Spring element and electrical consumer

Technical Field

The present application relates to a spring element and to a consumer having such a spring element.

Background

Touch screen assemblies are typically present in electrical appliances. The touch screen assembly includes a display module, a touch film, and a touch screen. In order to improve the touch experience and avoid gaps in the assembly, an elastic element is generally used to tightly support the display module and the touch film on the touch screen. Different types of resilient elements are used in the prior art. In some designs, the elastic element is constructed from soft gel. In other designs, the resilient element is designed as a spring, which typically has a single R-angle configuration.

The prior art has the following disadvantages: the support is unstable, the elastic force that can be provided is weak and the elastic element is easily crushed under large pressure.

Disclosure of Invention

It is an object of embodiments of the present application to provide a spring element which on the one hand provides a smooth support and a strong spring force and on the other hand is durable.

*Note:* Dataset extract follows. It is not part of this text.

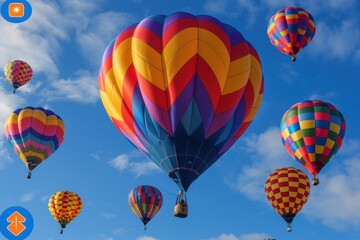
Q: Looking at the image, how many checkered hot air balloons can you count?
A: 5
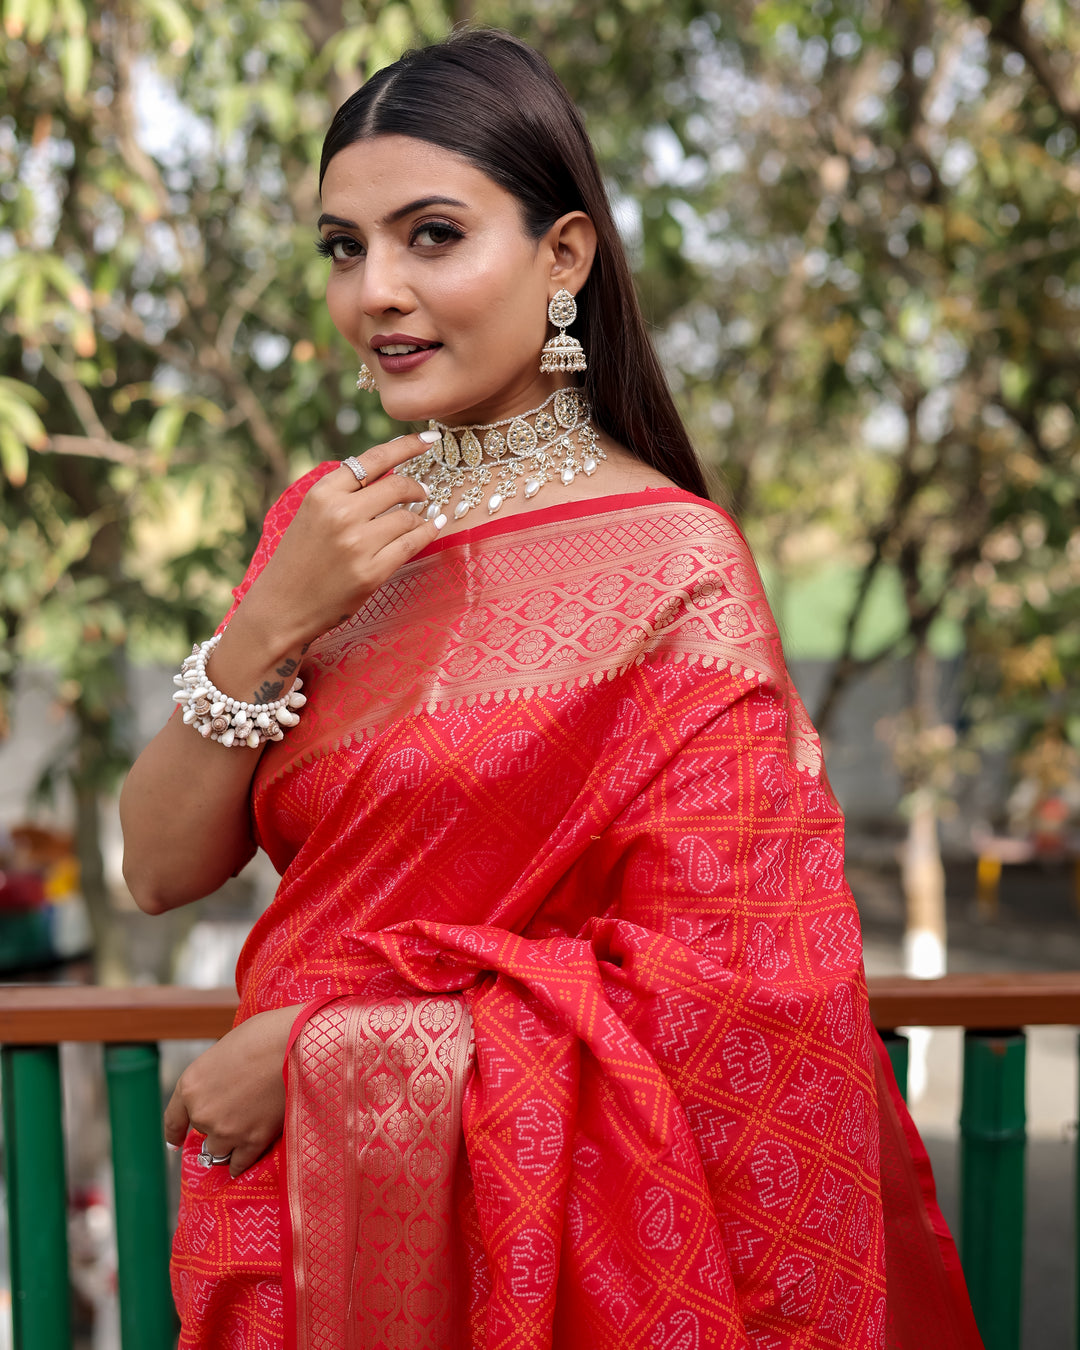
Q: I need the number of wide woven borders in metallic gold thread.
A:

According to a first aspect of the present application, embodiments of the present application provide a spring element. The spring element includes:

a supported portion for acting on the substrate;

a support portion for acting on a member, the support portion being opposed to the supported portion to allow the member to be elastically supported in a first direction with respect to the base body;

a first elastic section and a second elastic section joined between the support portion and the supported portion at both ends of the support portion;

wherein the spring element is bent into shape and, viewed in at least one cross section parallel to the first direction, the first elastic section comprises a first return and the second elastic section comprises a second return, the first and second return causing a profile of the spring element to change from outwardly expanding to inwardly contracting or from inwardly contracting to outwardly expanding, respectively, along the first direction.

By "outwardly open" is understood, in particular, that, in the first direction, points on the contour of the spring element are at a greater distance from the center line of the spring element. By "inwardly retracted" is understood, in particular, that along the first direction a point on the contour of the spring element becomes less distant from the center line of the spring element. These return bends are formed in particular by bending, with the result that the tendency to flare outwards decreases until the opposite is to recede inwards or the tendency to recede inwards decreases until the opposite is to flare outwards.

According to an alternative embodiment, the first return portion forms a first convex contour of the spring element.

According to an alternative embodiment, the second return bend forms a second convex contour of the spring element.

According to an alternative embodiment, the first return portion is formed by one rounded corner structure or by a plurality of rounded corner structures and straight sides therebetween.

According to an alternative embodiment, the second return bend is formed by one rounded corner structure or by a plurality of rounded corner structures and straight sides therebetween.

According to an alternative embodiment, the spring element forms a closed loop shape in the cross-section in at least one operating state of the spring element.

According to an alternative embodiment, the support portion comprises a positioning profile for positioning on the component.

According to an alternative embodiment, the support portion forms a supporting convex contour of the spring element.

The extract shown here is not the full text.